Last night marked the final chapter of my Robin Hood novelization experience:  Nancy and I finally saw the movie.  My reactions:

First, I liked it.  So did Nancy.  I honestly believe that many of the poor reviews were written by people who went to the theater expecting to see the conventional Robin Hood story.  This movie never claimed to be that.  It is a prequel of sorts to the legend, and is innovative and different — good things both.  It is a darker story than one expects from a Robin Hood movie, but that too worked for me.

I love Cate Blanchett,and I think she did a fine job; her acting was excellent, as always.  Still, I’m just not certain that she was ideal for this role.  On the other hand, I was surprised by how much I enjoyed Russell Crowe’s performance.  Again, I always expect excellent acting from him, and I wasn’t disappointed this time.  I just hadn’t been sure that I would like him as Robin.  I did.

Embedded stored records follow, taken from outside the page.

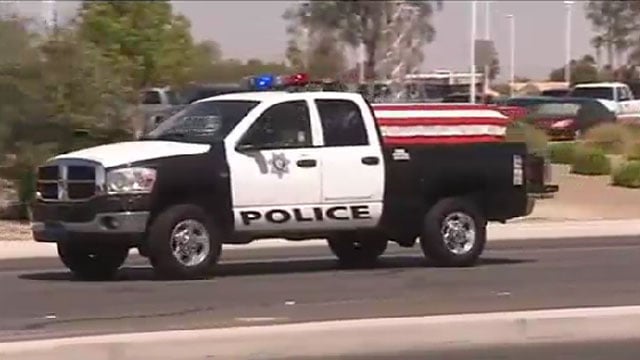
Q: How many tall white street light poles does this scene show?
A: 4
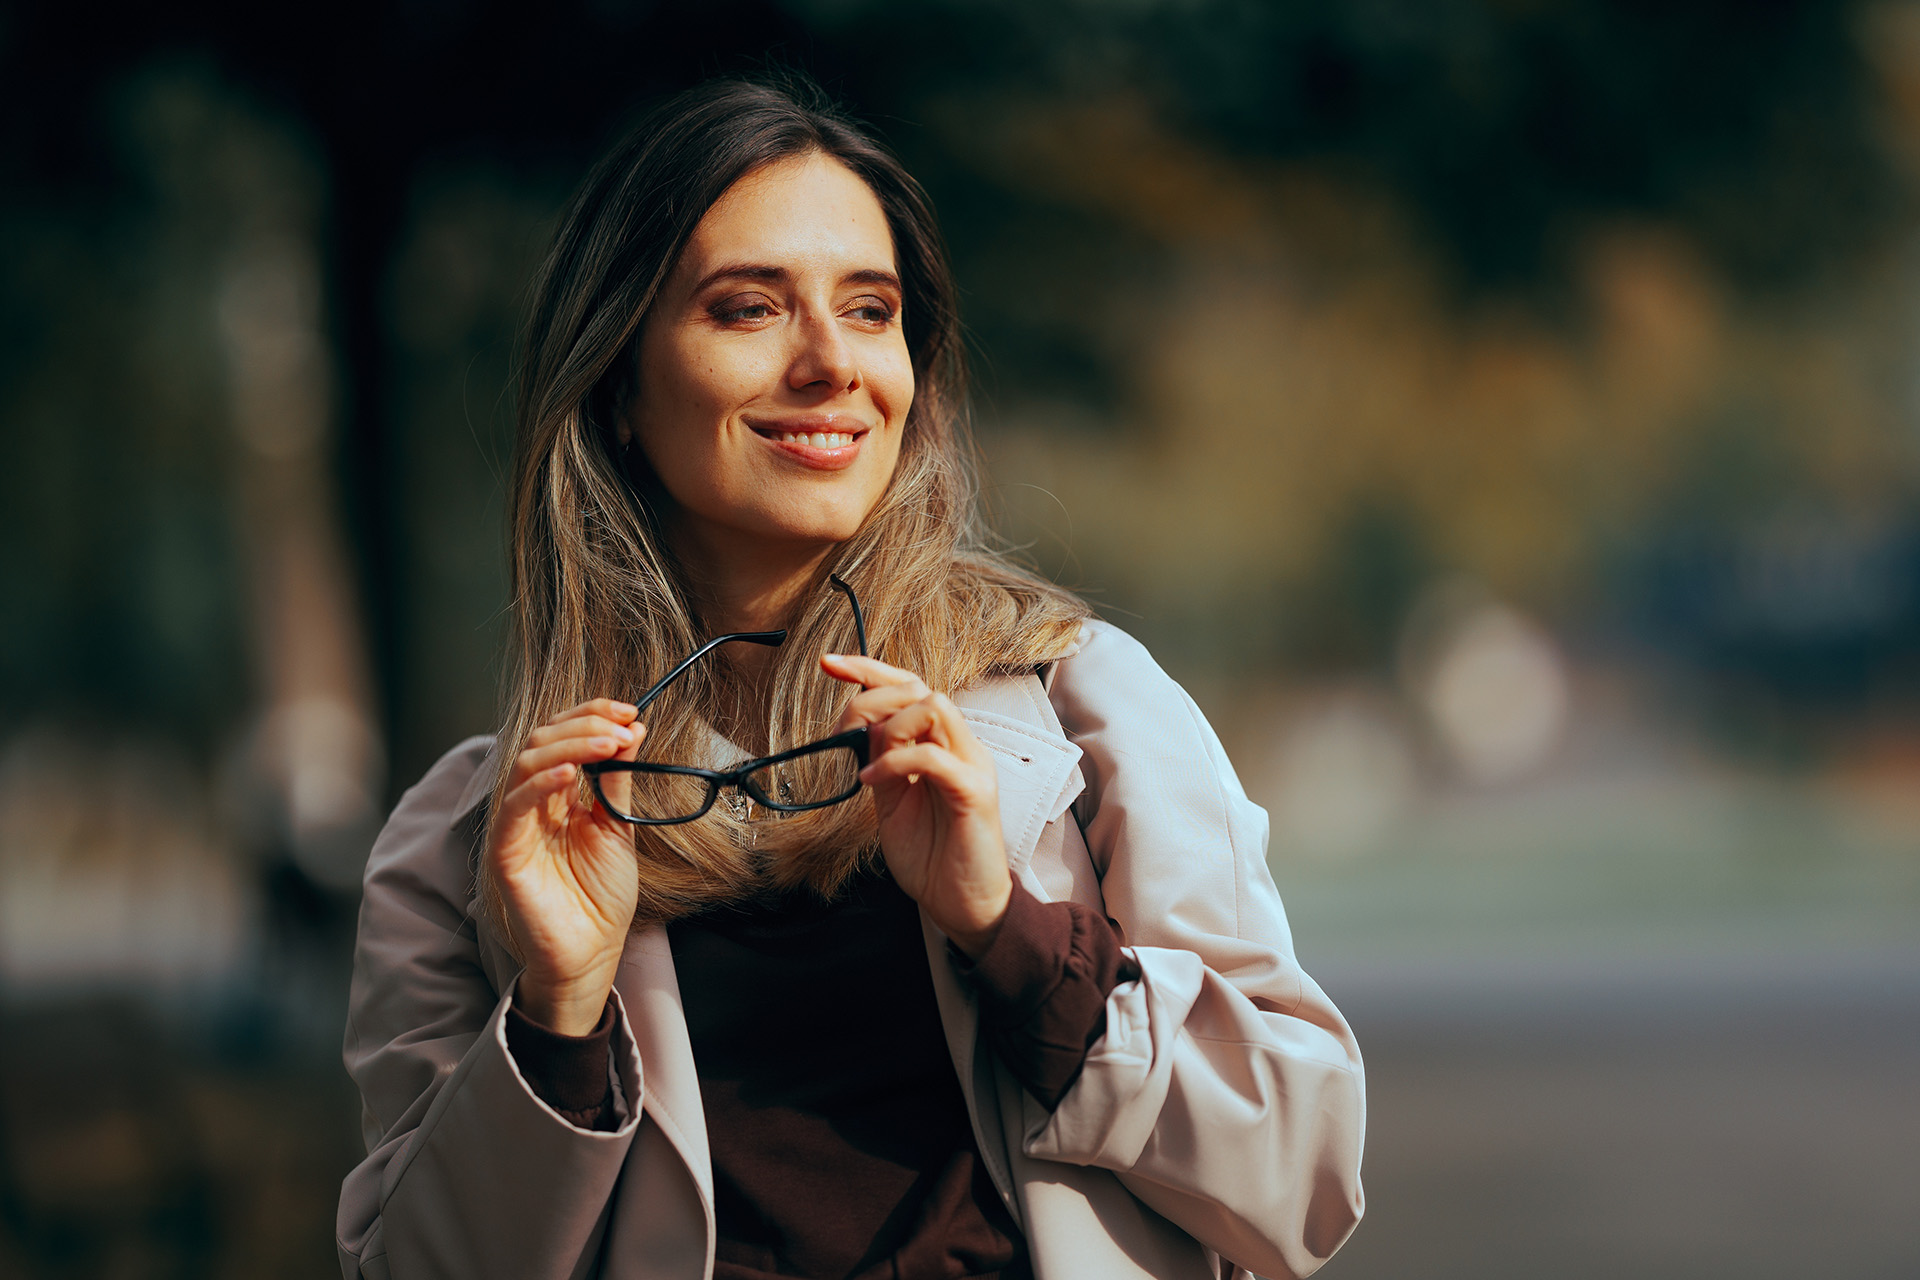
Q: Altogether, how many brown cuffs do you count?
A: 2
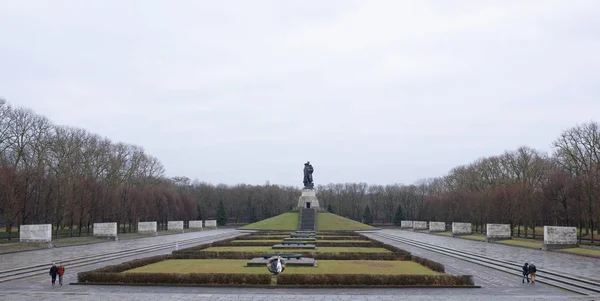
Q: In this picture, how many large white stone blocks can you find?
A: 12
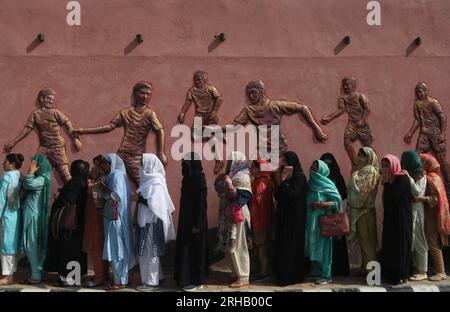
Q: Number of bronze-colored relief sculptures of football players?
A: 6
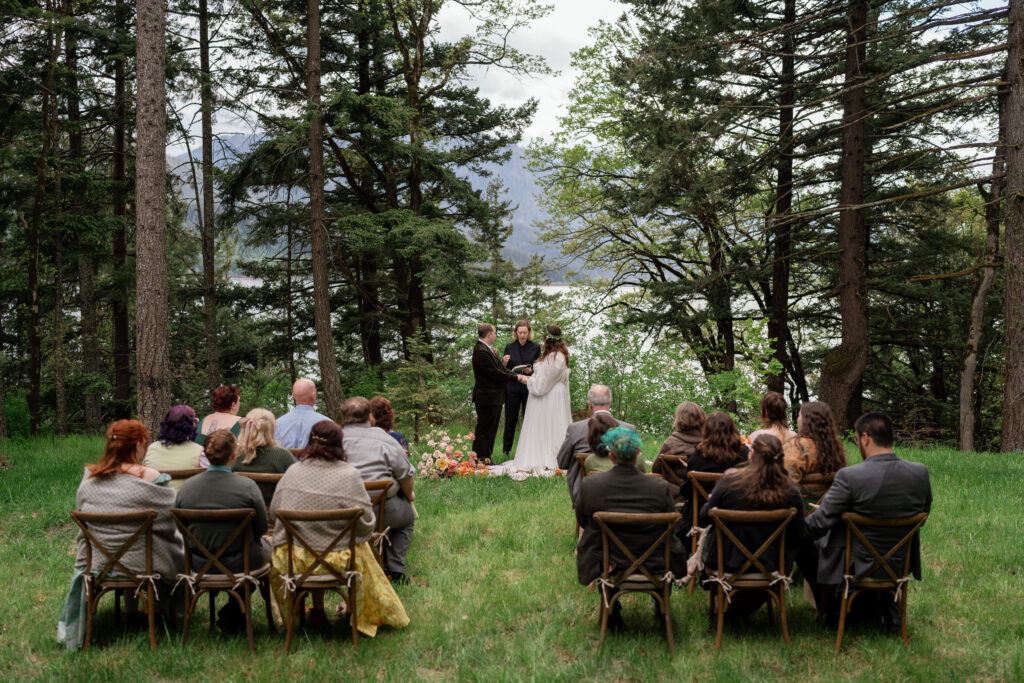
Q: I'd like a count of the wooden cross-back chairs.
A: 15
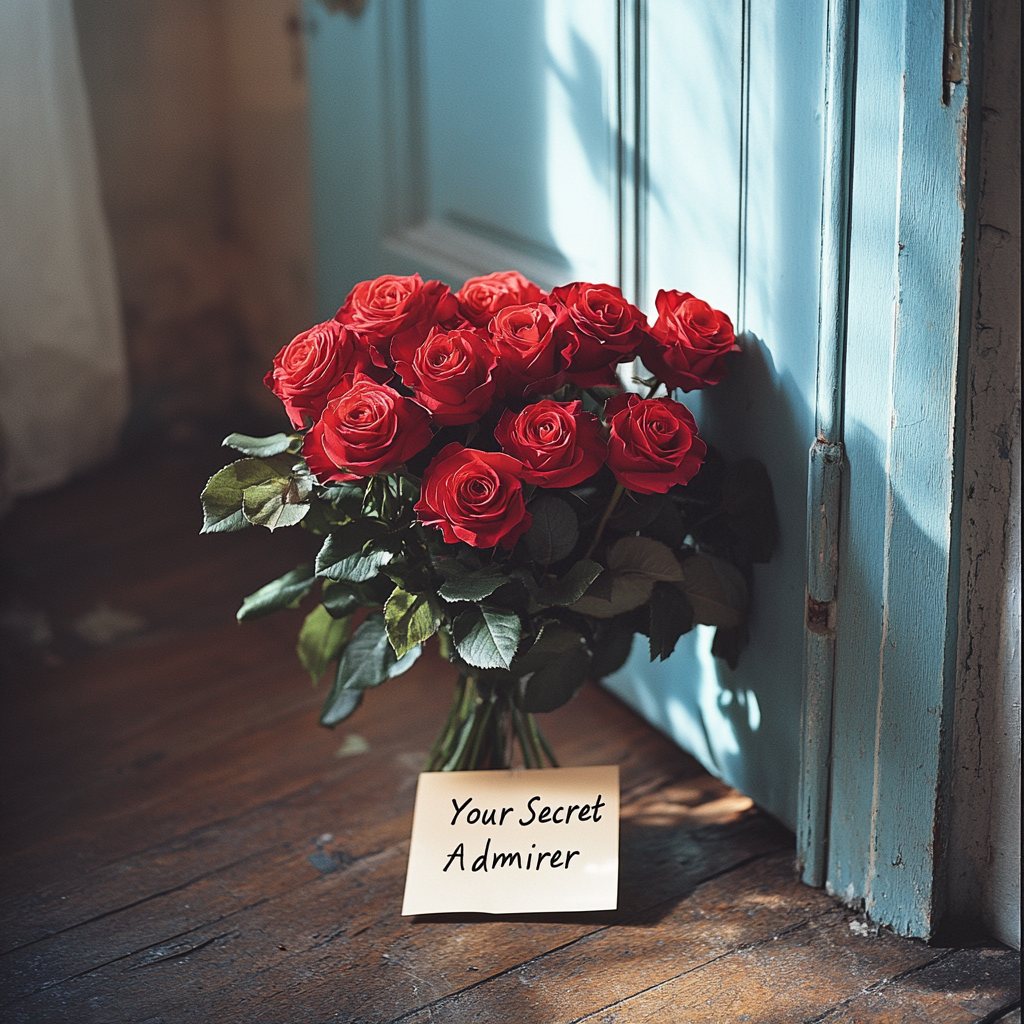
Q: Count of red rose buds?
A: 11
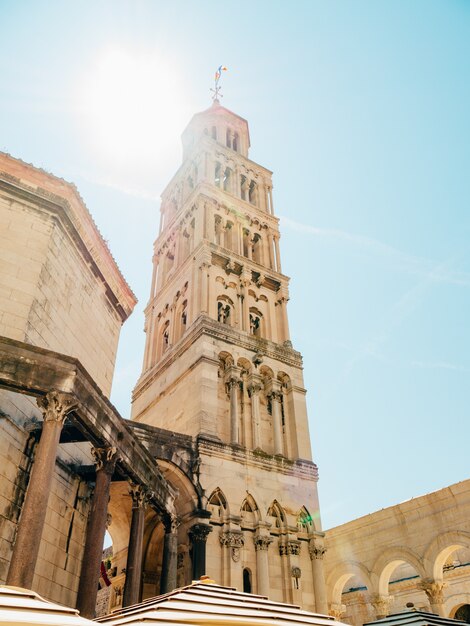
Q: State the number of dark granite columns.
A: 5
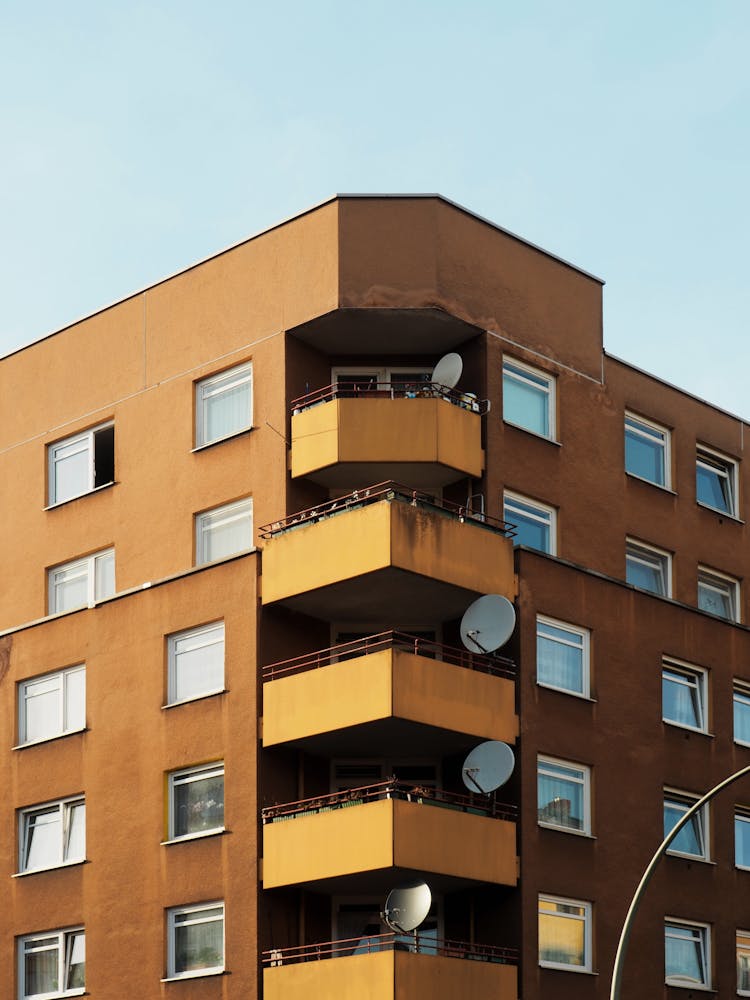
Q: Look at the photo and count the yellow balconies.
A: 5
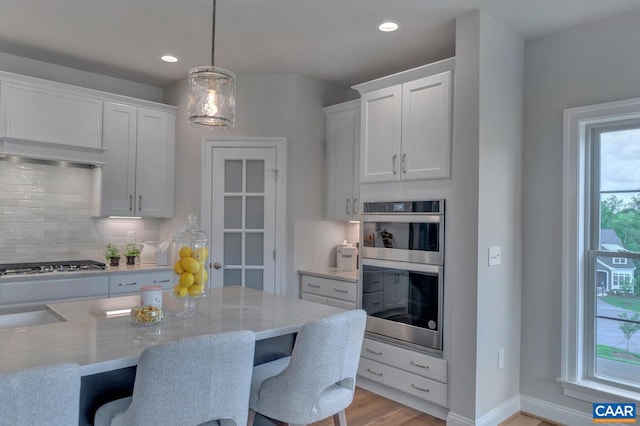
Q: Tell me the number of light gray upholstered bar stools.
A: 3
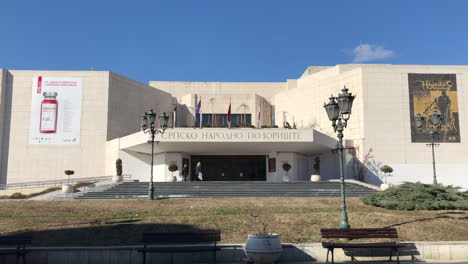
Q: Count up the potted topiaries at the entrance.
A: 6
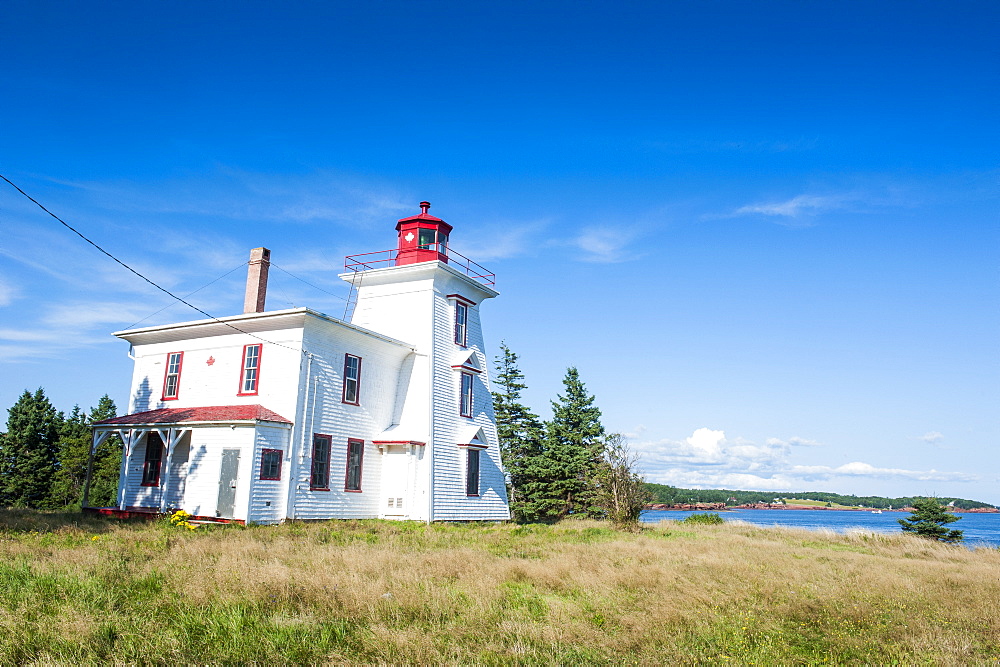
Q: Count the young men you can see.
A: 0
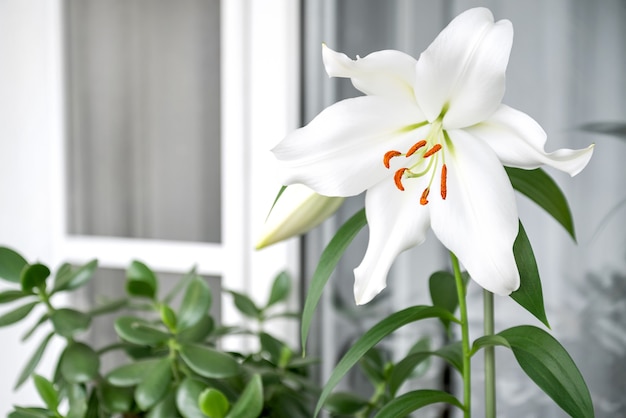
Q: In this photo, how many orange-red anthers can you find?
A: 6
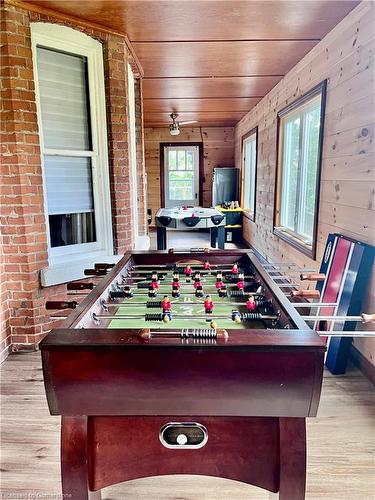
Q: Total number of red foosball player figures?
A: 11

A lot of what I saw matched up well with what I envisioned as I wrote the book from the movie script.  Still, there were scenes that I saw differently — the opening siege sequences, for instance.  There were a few scenes and lines that must have been cut from the movie at the last minute, because they’re in the book, but not in the film.  And there were a few scenes and lines that we were asked to cut, but that then found their way back into the movie (and I have to tell you THAT was a little annoying….).

Movies and books are utterly different media, and hard to compare.  I know that some of what I wrote in the book can’t possibly have as much impact as the visuals one gets on the screen.  I also know, though, that there are elements of what I wrote in the book, especially some of the point of view work, that added to the narrative.  Eleanor of Aquitaine doesn’t get enough screen time in the movie to be a fully developed character; being able to write scenes from her POV allowed me to bring her out a bit more in the book.  Same with Richard the Lionheart.

Robin Hood was a unique writing experience; I’ve said as much before.  Turns out, seeing the movie was a unique experience as well.  I felt like I was seeing a movie I’d watched many times before, and yet every visual offered some small surprise.  As Nancy said, it will probably be even stranger to see a movie that is based on one of my own books.  I hope to find out some day.